Under the CARES Act, an economic stimulus payment of $1,200 per adult and $500 per child will go to most taxpayers with incomes below $75,000 for single taxpayers and $150,000 for married taxpayers. The payment is structured as a tax refund and administered by the Internal Revenue Service (IRS).
Under current law, no credit is allowed for dependents older than 16. This means there is no credit allowed for 17- and 18-year-olds, college students, and other dependent adults, such as a disabled parent cared for by the taxpayer—even though a taxpayer is providing the majority of the dependent’s financial support. Further, these dependents aren’t eligible to claim the credit for themselves on their own returns either. This situation is unfair to adult dependents and their parents and caretakers.
“There are many families across Nevada with older dependent children – many of whom are college students or young adults with disabilities – and they deserve the same economic stimulus payments that families with younger children are set to receive from the CARES Act,” said Senator Cortez Masto. “I’ll keep fighting to ensure Congress is doing everything it can to support Nevada families who are trying to weather this health and economic crisis.”

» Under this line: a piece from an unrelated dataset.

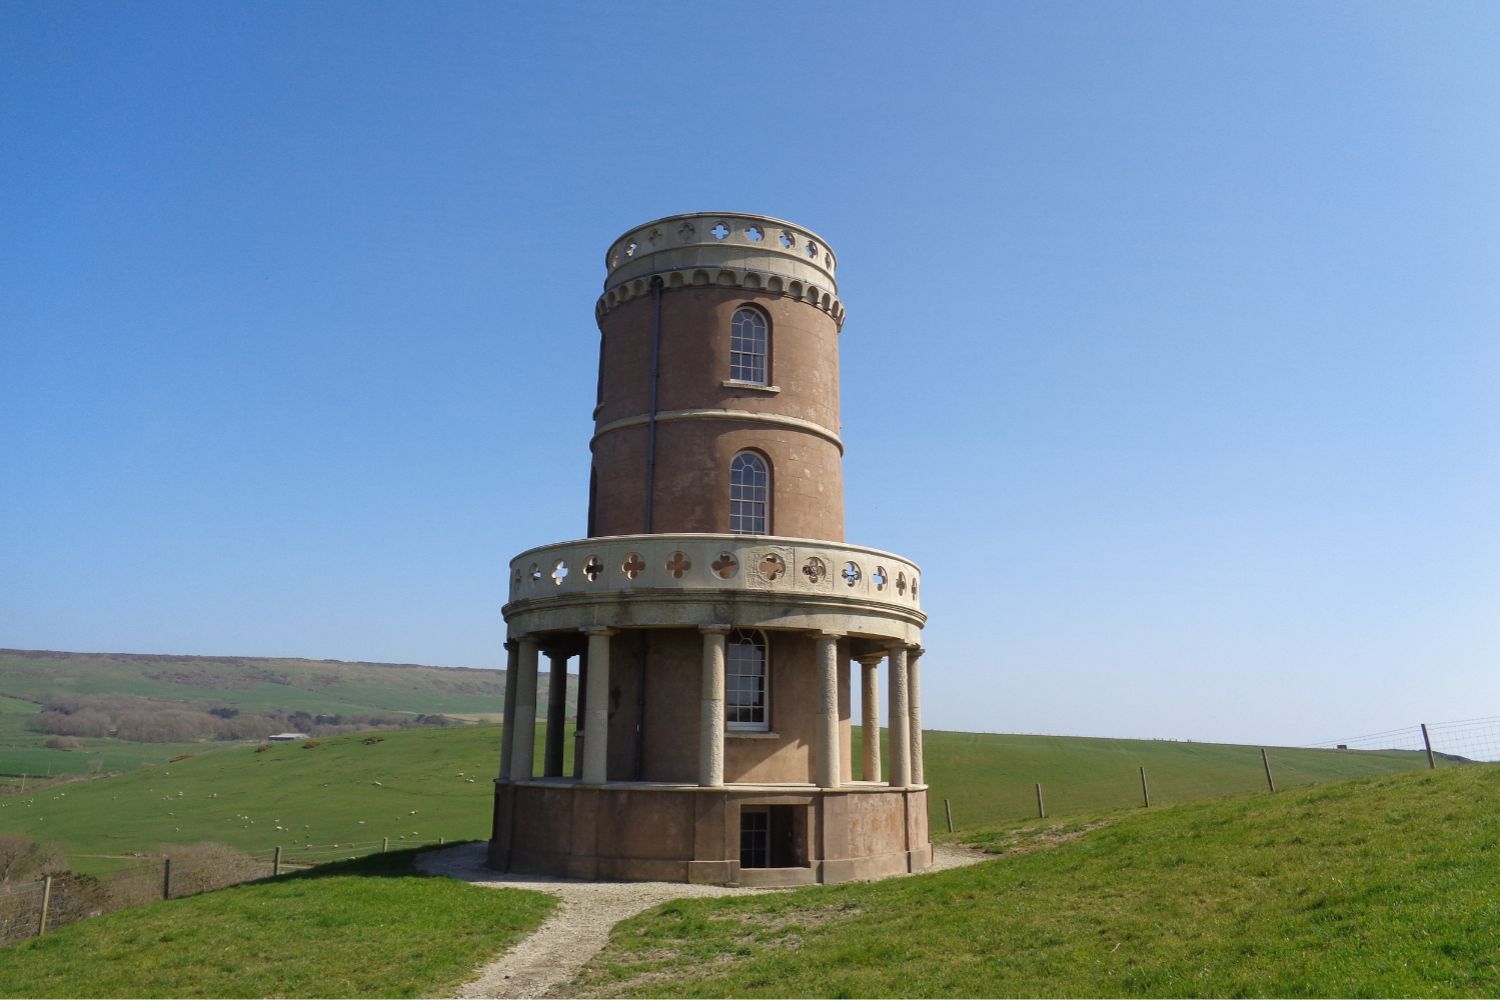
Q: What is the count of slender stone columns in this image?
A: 9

The All Dependents Count Act would expand eligibility for the $500 credit so that a taxpayer will receive a $500 credit for all dependents they care for—not just children age 16 and under. The legislation would do this by expanding the definition of a dependent for the Recovery Rebates for Individual sections of the CARES Act to include more than under-16 children dependents. A House companion measure, the All Dependent Children Count Act, has been introduced by Representative Angie Craig (D-MN 2).